→ Requirement: Filter the listing so that only lines with the word "round" remain.

→ Data for the task:
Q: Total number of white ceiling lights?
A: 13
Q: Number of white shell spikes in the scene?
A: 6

* * *

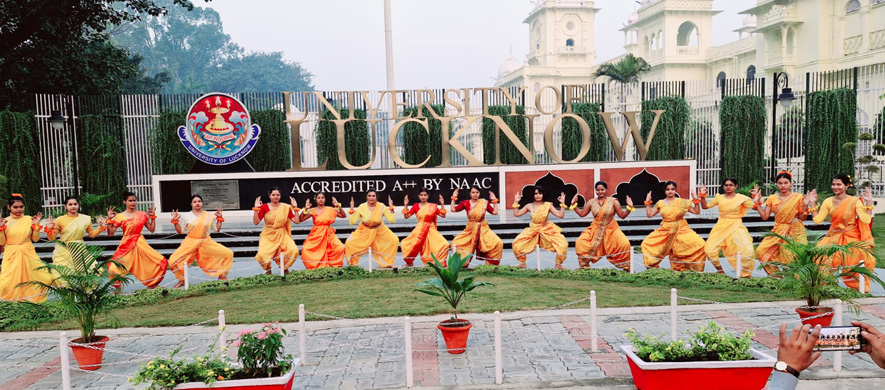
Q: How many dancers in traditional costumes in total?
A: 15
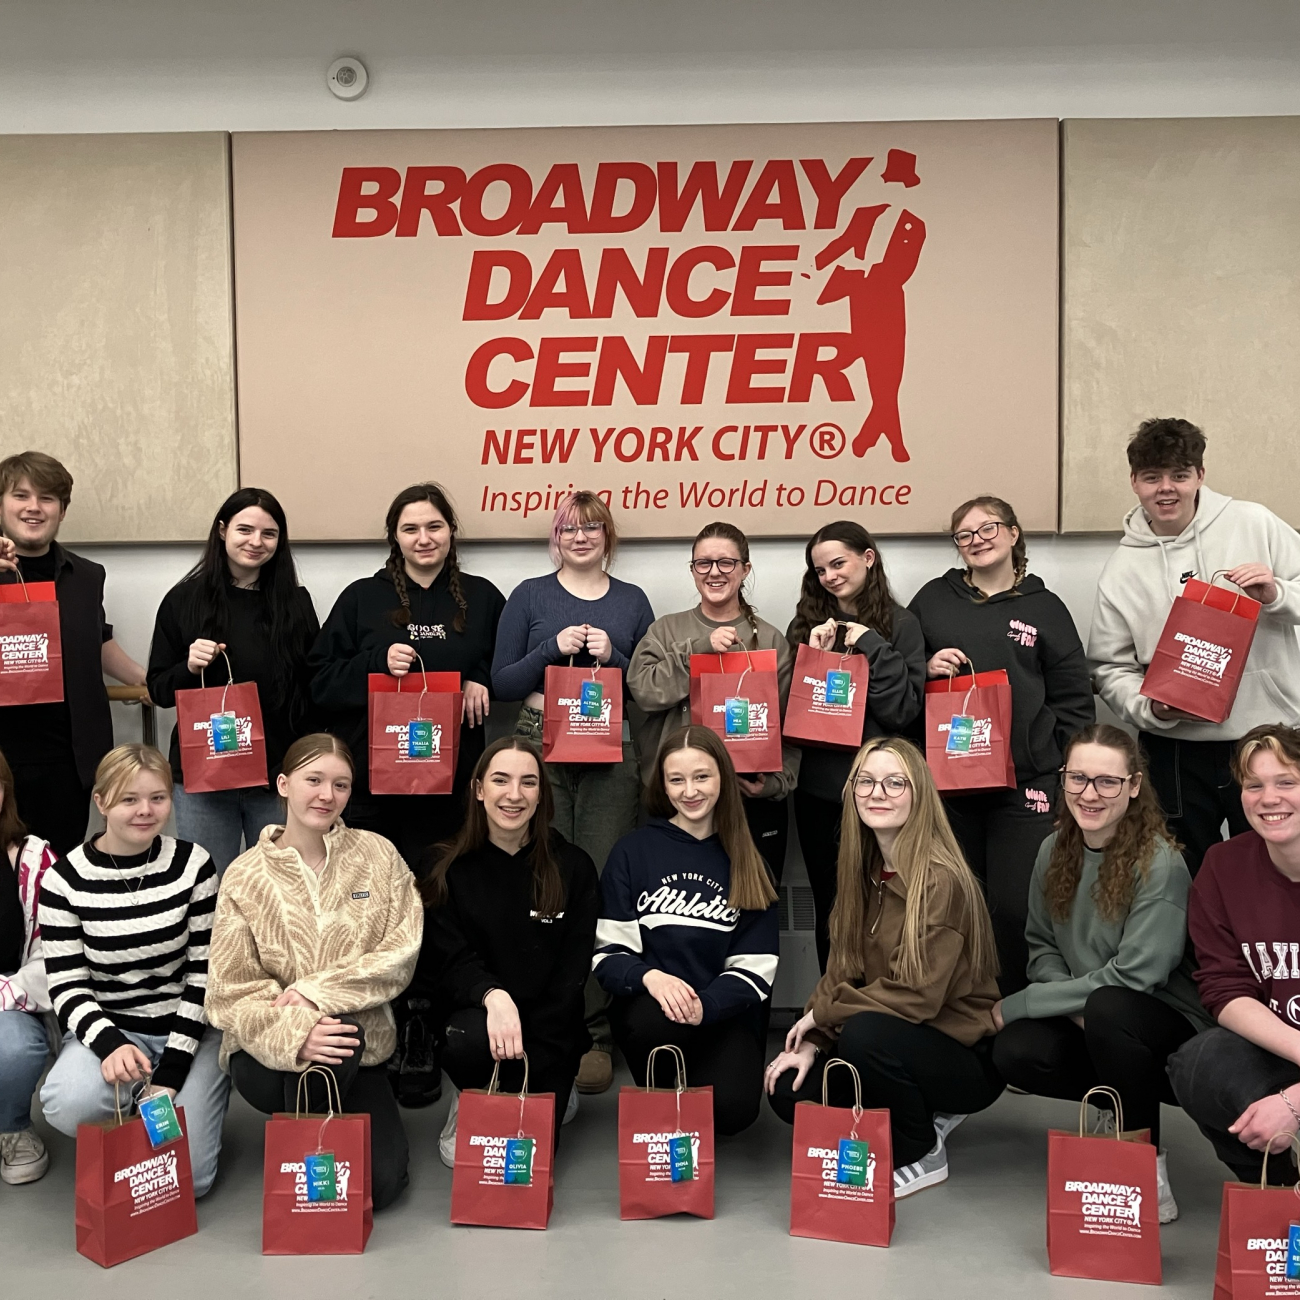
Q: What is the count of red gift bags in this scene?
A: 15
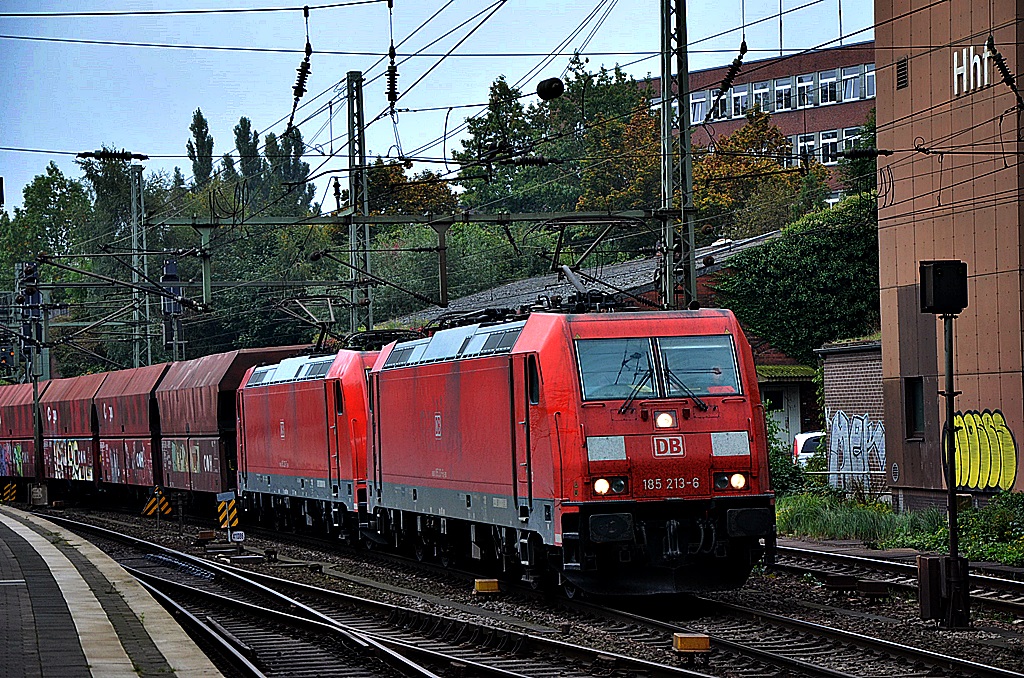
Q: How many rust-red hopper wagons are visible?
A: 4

--

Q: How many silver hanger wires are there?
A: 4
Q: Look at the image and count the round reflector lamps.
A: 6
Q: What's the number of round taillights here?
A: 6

→ Solution to the problem:
Q: Look at the image and count the round reflector lamps.
Q: What's the number of round taillights here?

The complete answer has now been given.